GLOBE's easy accessibility is one of the main selling-points for teachers in Peru. As noted by Peace Corps Volunteer, Jon Bibb, "GLOBE projects are designed to be low-cost and high-impact. The "Star Study" overnight project that our students participated in was completed with tools that, though sophisticated, can be printed out and copied on normal sheets of paper. Also, community participation is essential to GLOBE through shared work with local college students and scientists. This combination of affordable science and hand-in-hand community work is what Peace Corps is all about."
Jess Gilbert, a GLOBE alumni from Dutchess Academy of Environmental Studies at the Norrie Point Environmental Center in Staatsburgh, NY and a Peace Corps Environment Volunteer first in Ancash now Amazonas, discusses the importance of GLOBE, "The value in GLOBE is not only in the materials and protocols of the program itself, but rather in its viability in diverse regions, countries, and schools of wide-ranging economic levels.
Jess Gilbert teaches a land cover ice breaker at Colegio La Libertad in Huaraz, Ancash during the GLOBE Ancash Teacher Training.
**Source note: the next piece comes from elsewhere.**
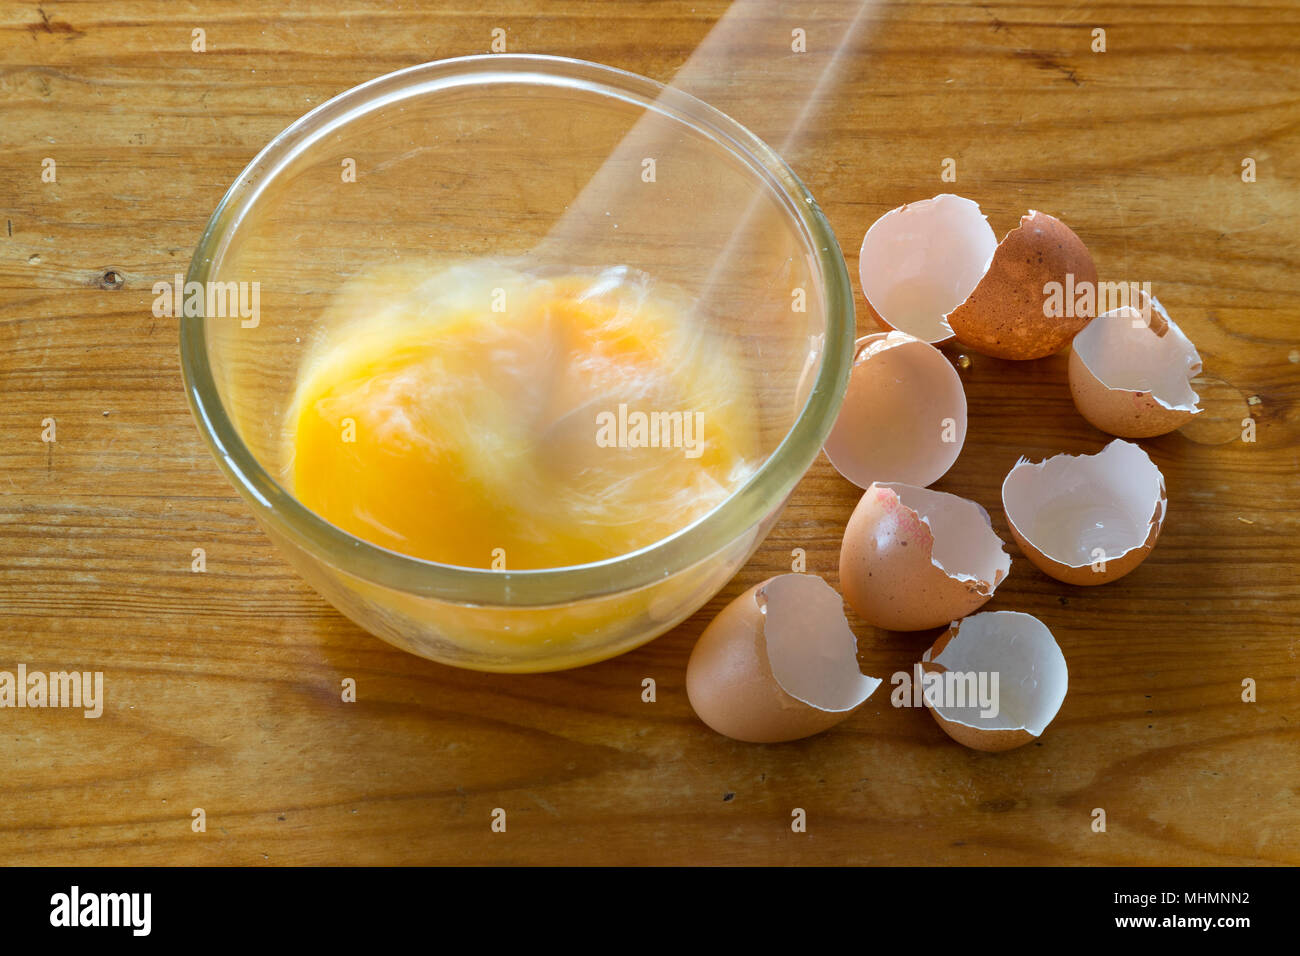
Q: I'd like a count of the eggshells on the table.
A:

As a lower income student from a region with low college attendance rates, my professor, Wayne Gilchrest and the GLOBE program provided me with a wider scope as to what the world had to offer, in a field that I was truly passionate about. My experience with GLOBE and student based research helped me identify my interest in natural sciences and biology, and led me to study biology and pursue it as a career. Eventually, I plan to pursue my PhD in conservation biology and sustainable development, and continue to support GLOBE and student based research as a student, teacher and scientist. "
What other future scientists and environmentalists are out there waiting to be awakened to the world of science and to learn in the laboratory that is our planet? What better way to connect us than to realize we share the same home and, together, must take responsibility to conserve it?